THOUGH SHE HAD BEEN PUBLISHING fiction and poetry since the early 1970s through small and independent presses, Jessica Hagedorn's first career milestone took place with the publication in 1990 of Dogeaters. The first novel written by a Filipino-American author to be printed and distributed by a large mainstream press (Penguin Books), the book received high-profile critical acclaim — Robert Stone called it "the definitive novel of the encounter between the Philippines and America and their history of mutual illusion, antagonism, and ambiguous affection" — and it became a finalist for the National Book Award, securing Hagedorn's reputation as an important voice in Asian American letters. The narrative style of Dogeaters impressed readers as well as critics: a multiple-character point of view that wove American pop icons into the Filipino cultural fabric, it illuminated the chaotic and wondrous post-colonial Manila of the 1950s. At the center of this world is Rio, a young woman who absorbs everything she sees and hears and, as a new immigrant in the U.S., attempts to make sense of the rubble from afar, once the dust has settled in her beloved homeland.
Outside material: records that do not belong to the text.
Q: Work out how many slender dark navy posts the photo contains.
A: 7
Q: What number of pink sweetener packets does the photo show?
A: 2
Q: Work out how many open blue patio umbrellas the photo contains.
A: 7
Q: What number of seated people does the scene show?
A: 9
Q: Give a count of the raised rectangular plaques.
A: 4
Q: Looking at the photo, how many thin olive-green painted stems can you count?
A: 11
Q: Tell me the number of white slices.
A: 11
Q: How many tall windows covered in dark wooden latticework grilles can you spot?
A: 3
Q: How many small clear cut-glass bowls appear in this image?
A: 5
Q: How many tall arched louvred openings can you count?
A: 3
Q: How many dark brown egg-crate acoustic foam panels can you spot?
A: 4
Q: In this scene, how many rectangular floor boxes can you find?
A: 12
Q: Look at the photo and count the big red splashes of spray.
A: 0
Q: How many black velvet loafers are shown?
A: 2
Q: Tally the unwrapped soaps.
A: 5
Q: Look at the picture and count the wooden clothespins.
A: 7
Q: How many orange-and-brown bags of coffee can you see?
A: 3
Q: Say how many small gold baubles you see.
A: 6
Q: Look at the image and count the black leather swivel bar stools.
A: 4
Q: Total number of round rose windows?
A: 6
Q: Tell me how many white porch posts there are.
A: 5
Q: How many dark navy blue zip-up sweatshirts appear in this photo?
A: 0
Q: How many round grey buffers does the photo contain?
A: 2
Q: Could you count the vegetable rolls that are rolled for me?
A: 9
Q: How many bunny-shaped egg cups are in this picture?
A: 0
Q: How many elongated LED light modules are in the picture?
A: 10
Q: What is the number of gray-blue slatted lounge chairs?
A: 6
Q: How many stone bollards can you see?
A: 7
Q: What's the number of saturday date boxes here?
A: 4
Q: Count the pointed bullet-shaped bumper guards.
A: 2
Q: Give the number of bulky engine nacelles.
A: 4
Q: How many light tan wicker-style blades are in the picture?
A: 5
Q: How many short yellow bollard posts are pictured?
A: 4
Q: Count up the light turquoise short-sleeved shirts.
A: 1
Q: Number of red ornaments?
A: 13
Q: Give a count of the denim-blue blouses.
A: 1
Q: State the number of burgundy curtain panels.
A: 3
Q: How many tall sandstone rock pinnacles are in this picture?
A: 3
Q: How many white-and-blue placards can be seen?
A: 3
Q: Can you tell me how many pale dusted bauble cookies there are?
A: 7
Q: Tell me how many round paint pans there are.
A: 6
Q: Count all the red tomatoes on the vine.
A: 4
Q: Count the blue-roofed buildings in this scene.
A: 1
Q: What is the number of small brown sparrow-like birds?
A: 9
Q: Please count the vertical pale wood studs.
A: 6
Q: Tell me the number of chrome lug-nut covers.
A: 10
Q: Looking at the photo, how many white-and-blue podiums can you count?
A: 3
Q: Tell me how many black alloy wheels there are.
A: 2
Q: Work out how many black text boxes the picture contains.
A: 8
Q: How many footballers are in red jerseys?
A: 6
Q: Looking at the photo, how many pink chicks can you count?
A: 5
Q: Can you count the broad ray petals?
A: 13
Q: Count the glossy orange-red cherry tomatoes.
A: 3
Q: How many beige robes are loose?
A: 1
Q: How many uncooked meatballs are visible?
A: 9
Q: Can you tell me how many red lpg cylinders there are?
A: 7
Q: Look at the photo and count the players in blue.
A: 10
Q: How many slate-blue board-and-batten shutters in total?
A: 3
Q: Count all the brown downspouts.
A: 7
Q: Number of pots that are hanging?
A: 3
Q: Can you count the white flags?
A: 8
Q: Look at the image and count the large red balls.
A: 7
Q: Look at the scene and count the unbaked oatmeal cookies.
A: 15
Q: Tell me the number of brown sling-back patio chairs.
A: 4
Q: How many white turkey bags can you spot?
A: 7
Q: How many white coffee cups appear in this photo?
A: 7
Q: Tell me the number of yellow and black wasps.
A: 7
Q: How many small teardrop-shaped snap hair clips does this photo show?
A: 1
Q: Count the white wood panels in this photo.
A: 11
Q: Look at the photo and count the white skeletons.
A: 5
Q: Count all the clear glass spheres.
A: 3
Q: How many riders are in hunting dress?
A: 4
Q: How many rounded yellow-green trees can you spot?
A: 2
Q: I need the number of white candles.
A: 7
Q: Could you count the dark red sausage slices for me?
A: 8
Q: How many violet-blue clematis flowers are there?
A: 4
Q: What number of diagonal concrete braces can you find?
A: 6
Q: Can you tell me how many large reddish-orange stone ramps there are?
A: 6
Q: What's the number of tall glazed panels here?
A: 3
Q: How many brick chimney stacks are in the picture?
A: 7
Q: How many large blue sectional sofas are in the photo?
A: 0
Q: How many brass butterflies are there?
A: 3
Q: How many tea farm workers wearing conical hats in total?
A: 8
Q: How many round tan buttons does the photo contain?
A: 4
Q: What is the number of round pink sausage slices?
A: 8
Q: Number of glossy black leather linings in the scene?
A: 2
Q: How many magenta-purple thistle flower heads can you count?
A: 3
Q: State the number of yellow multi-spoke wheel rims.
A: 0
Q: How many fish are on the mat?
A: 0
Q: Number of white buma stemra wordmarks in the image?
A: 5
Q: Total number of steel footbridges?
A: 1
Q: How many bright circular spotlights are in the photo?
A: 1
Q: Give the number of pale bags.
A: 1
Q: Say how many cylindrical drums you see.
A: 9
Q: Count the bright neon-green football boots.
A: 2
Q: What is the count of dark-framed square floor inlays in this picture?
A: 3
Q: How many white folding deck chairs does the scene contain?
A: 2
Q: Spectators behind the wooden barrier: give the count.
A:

Hagedorn's second novel, The Gangster of Love, appeared in 1996 and tackled the challenges of identity-formation in an increasingly multi-ethnic, multi-cultural American society. In this case, Rocky Rivera, who arrives to San Francisco from the Phillipines in the 1970s, seeks orientation through her many loves — American rock music, her fellow band members Elvis Chang and Keiko Van Heller, and her crush, a Cuban-American sound engineer. But the more Rocky loses herself in the hipster scene of drugs and music, the more she's haunted by the familial ties that bind her to her home. Again, critics found it deft, serious, and elegant, and Russell Banks was moved to write that Hagedorn had "a first-class literary gangster's nerve."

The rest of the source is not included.